#### INFORMATION GIVEN
▽

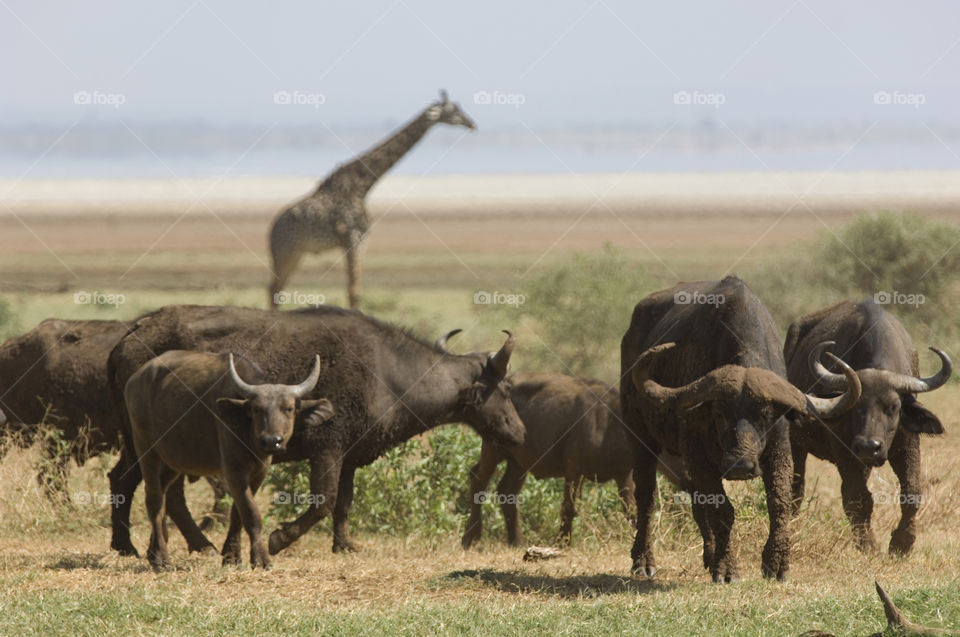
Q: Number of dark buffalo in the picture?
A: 6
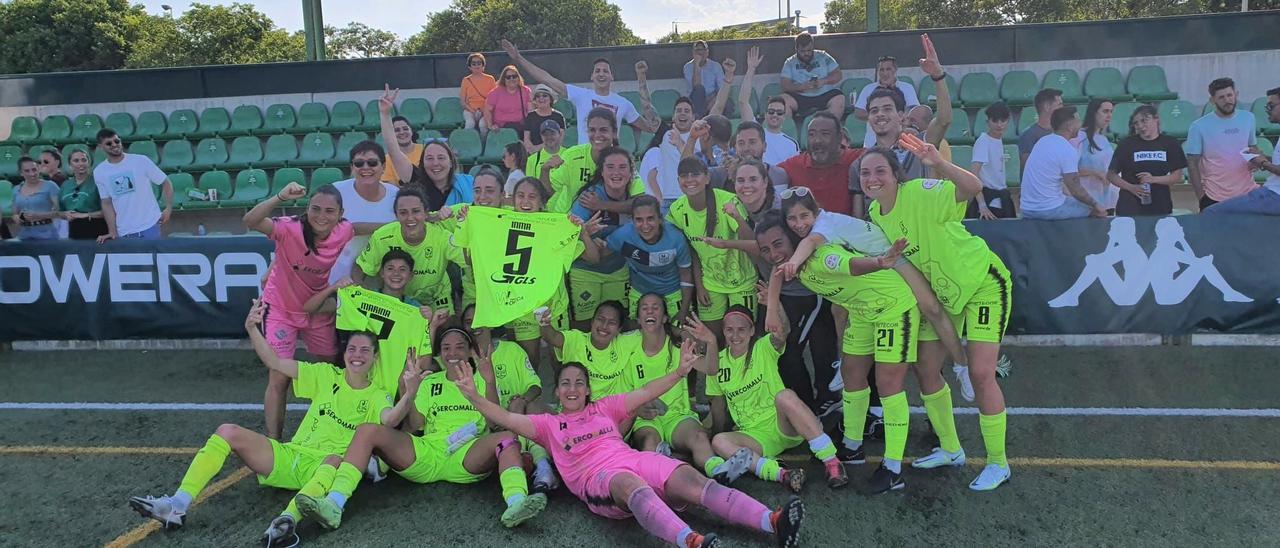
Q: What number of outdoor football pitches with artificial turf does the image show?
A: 1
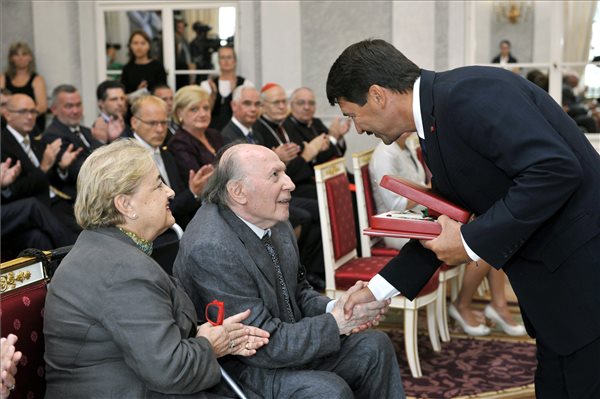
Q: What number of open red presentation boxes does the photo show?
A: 1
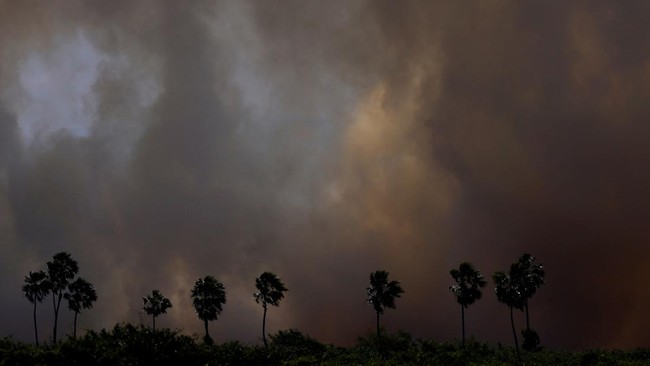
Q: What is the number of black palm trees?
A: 10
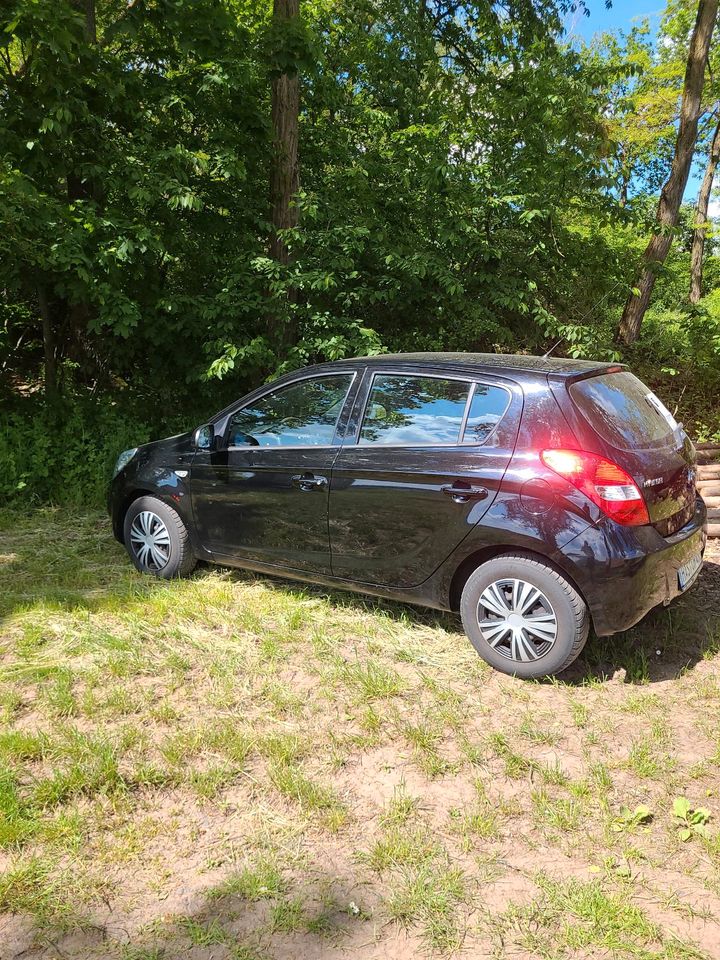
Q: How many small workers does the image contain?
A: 0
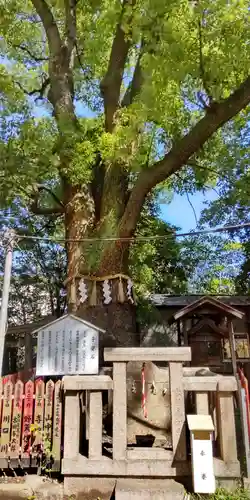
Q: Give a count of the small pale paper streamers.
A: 3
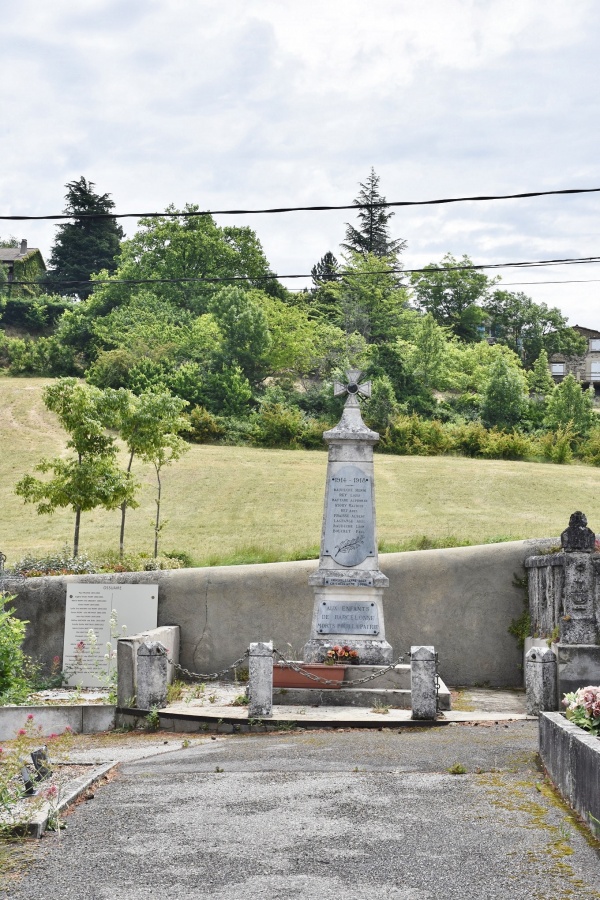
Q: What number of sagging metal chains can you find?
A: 2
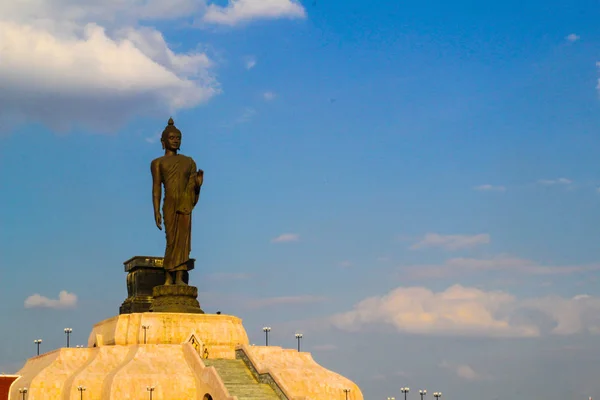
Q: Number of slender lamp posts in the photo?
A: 12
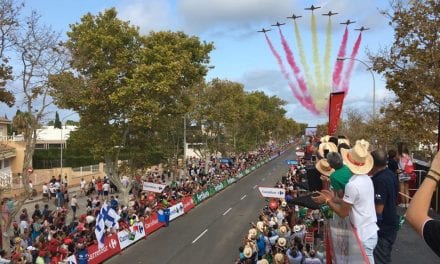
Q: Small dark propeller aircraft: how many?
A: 7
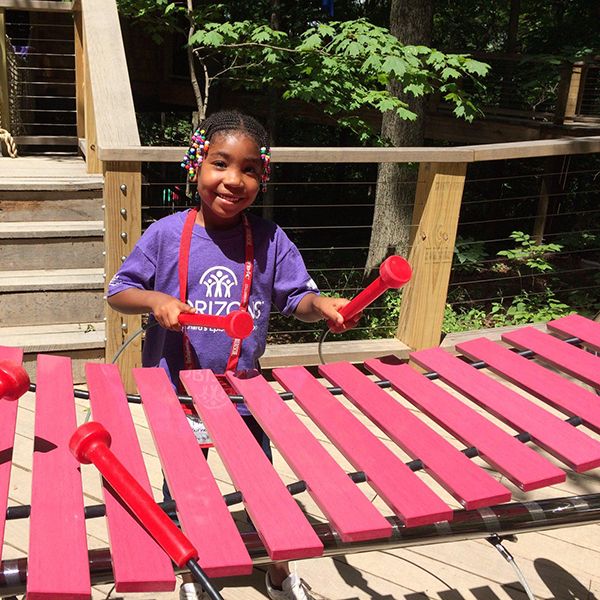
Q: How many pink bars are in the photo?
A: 13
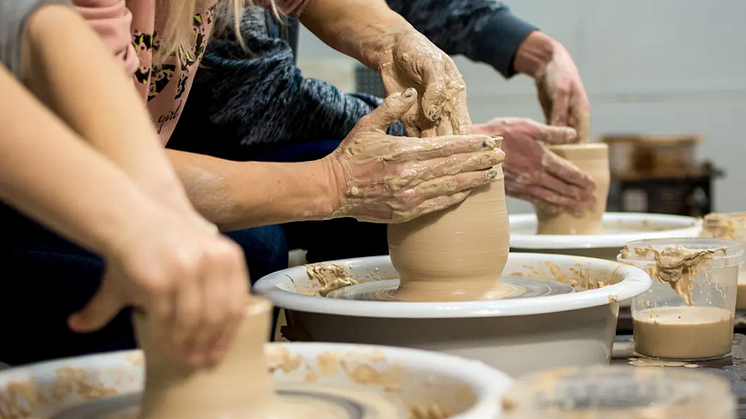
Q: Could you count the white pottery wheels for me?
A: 3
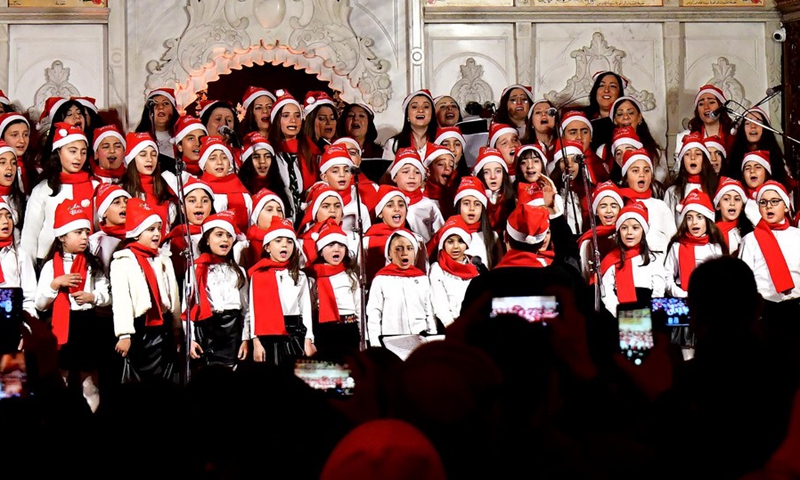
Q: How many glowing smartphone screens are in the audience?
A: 6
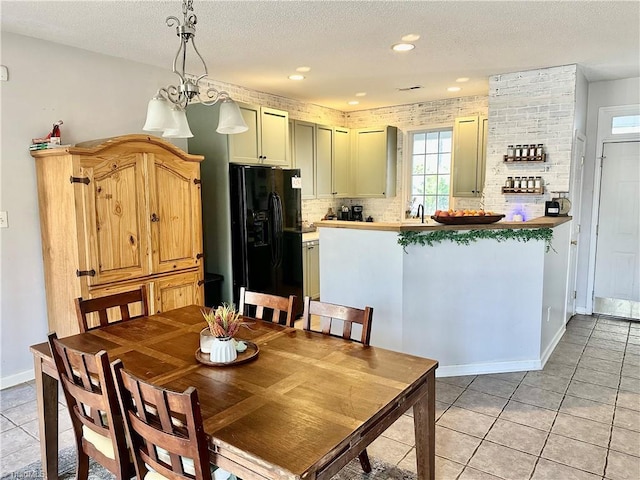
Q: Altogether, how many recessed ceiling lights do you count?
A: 4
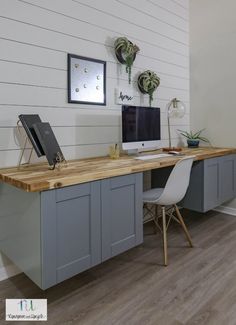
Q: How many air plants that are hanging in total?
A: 2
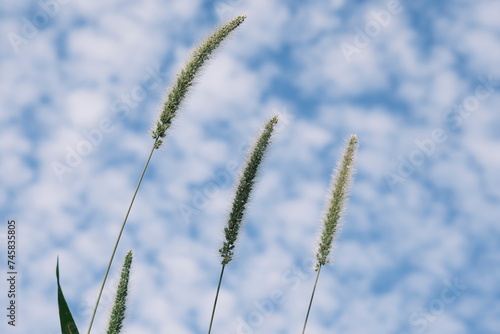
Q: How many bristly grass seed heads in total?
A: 4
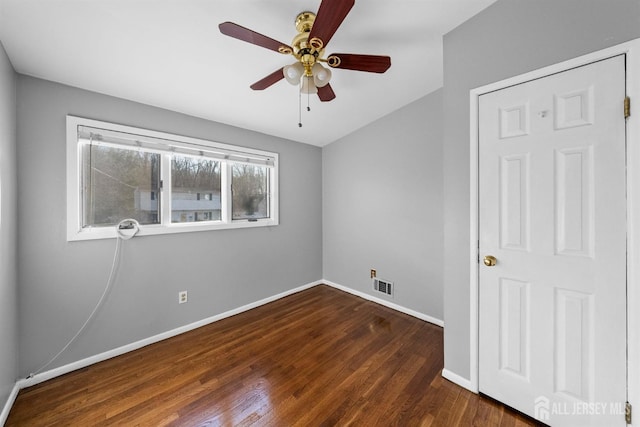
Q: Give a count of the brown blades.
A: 5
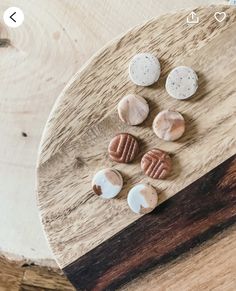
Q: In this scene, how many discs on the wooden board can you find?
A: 8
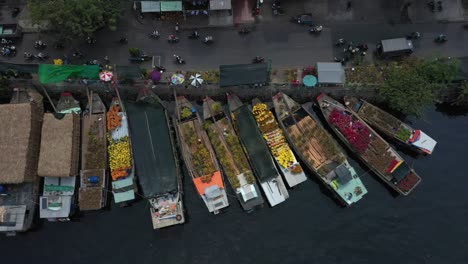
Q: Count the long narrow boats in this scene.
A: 12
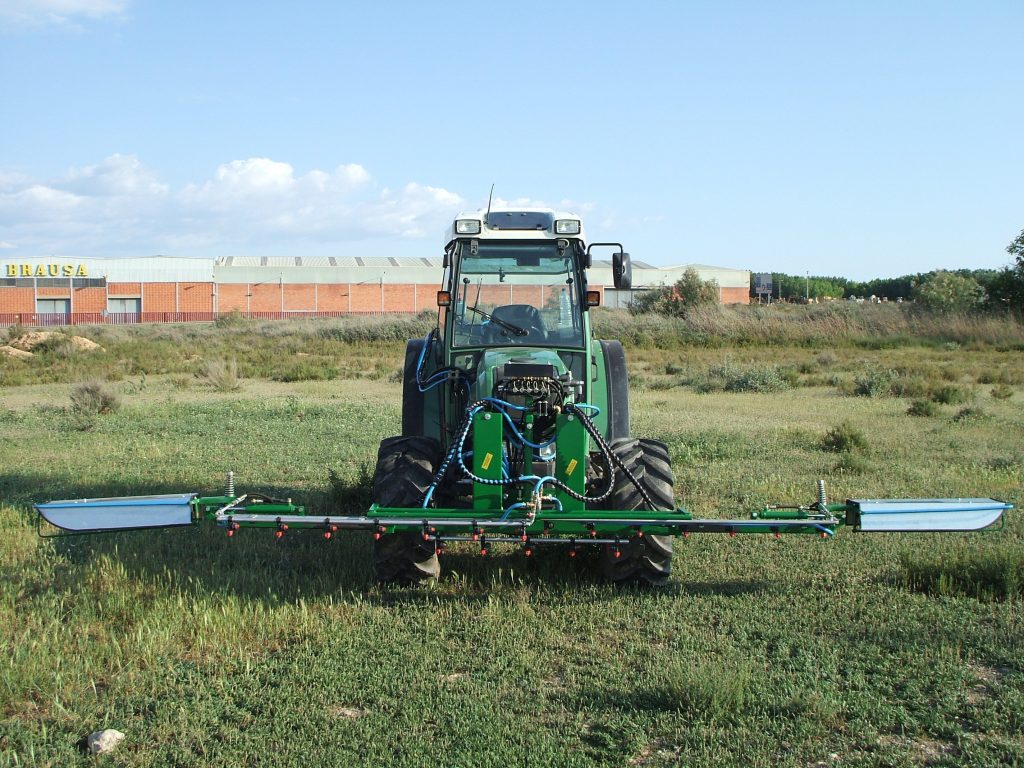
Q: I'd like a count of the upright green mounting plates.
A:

△

#### EXERCISE AIM
Filtering the entries above by the word "What", copy each line that matches.

#### THE COMPLETED TASK
Q: What number of outdoor football pitches with artificial turf does the image show?
Q: What number of open red presentation boxes does the photo show?
Q: What is the number of black palm trees?
Q: What number of sagging metal chains can you find?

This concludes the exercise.